You can download the 2023 Renewable energy in Bulgaria report here
At the end of September, Devnya Energy sought approval for the project from the regional environmental agency in Varna. Construction is pencilled to start from 2023 onwards, with an expected go-live date in 2026.
The investment will amount to around 350 million levs ($175.4 million/179 million euro), state news agency BTA reported. Solvay Sodi declined a SeeNews request for more details on the investment.
The installation in Devnya, near Varna, will use pre-treated, non-recyclable and non-hazardous waste to produce RDF and thus eliminate at least 800,000 tonnes of landfill municipal waste per year in the region. It will help cut greenhouse gas emissions, including carbon emissions from the plant. The facility will use Solvay's proprietary flue gas purification system.
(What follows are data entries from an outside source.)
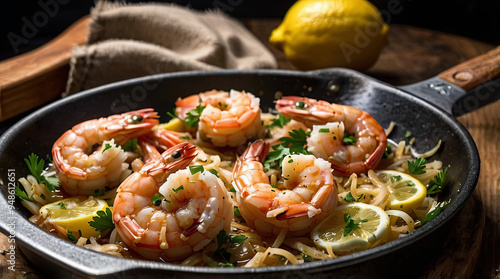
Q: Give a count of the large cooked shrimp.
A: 5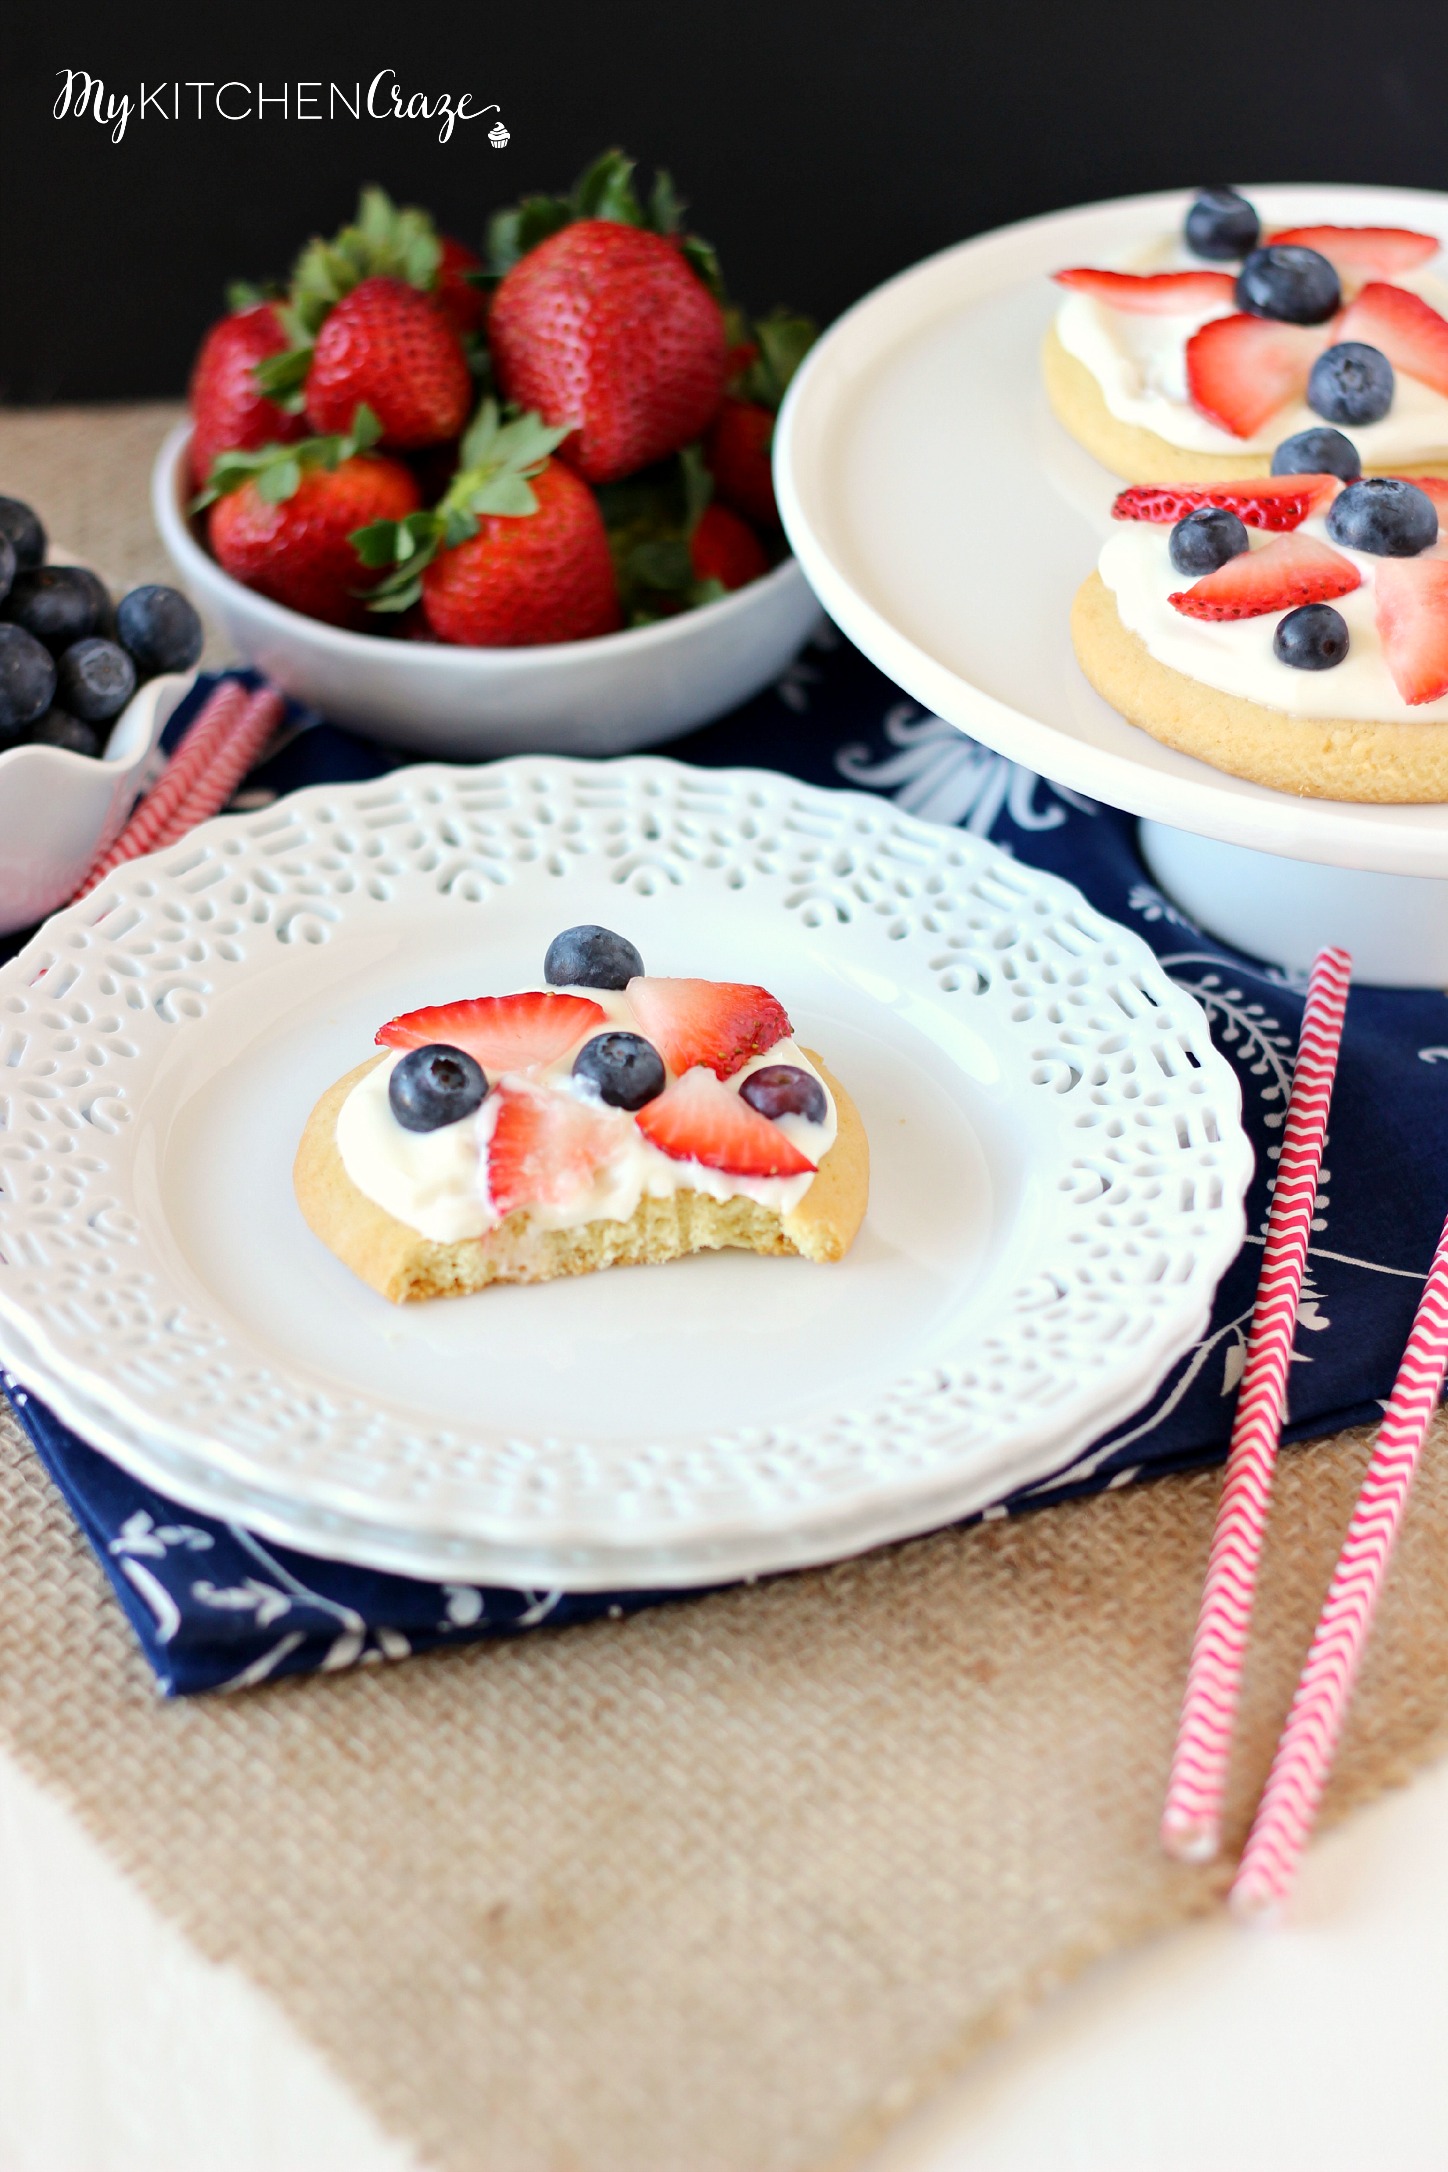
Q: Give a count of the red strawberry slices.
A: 12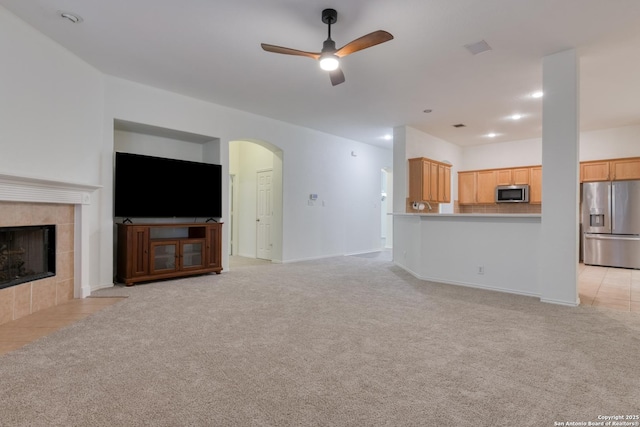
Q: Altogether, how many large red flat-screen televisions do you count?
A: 0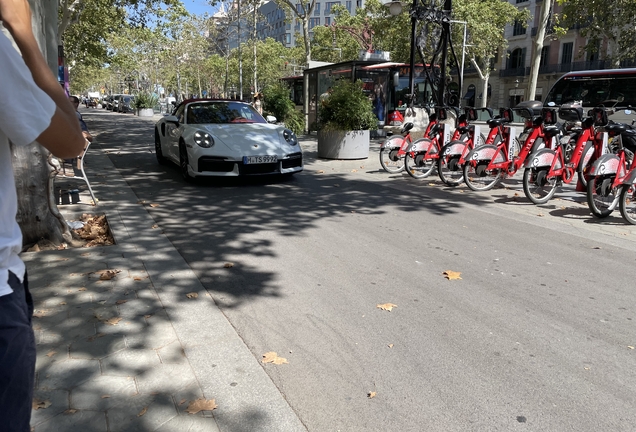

The potential use of waste biomass from local sources will further reduce emissions and the operating costs of agricultural producers, according to Solvay Sodi, which is a majority-owned unit of Belgium-based chemical company Solvay.
The Belgian group has already stated its plans to phase out coal at its Devnya soda ash plant by 2030.
Solvay Sodi is indirectly owned at 75% by Solvay, with the balance of 25% held by Turkish group Sisecam. The Bulgarian unit operates four locations in the country, including two plants, and produces soda ash, baking soda and calcium chloride.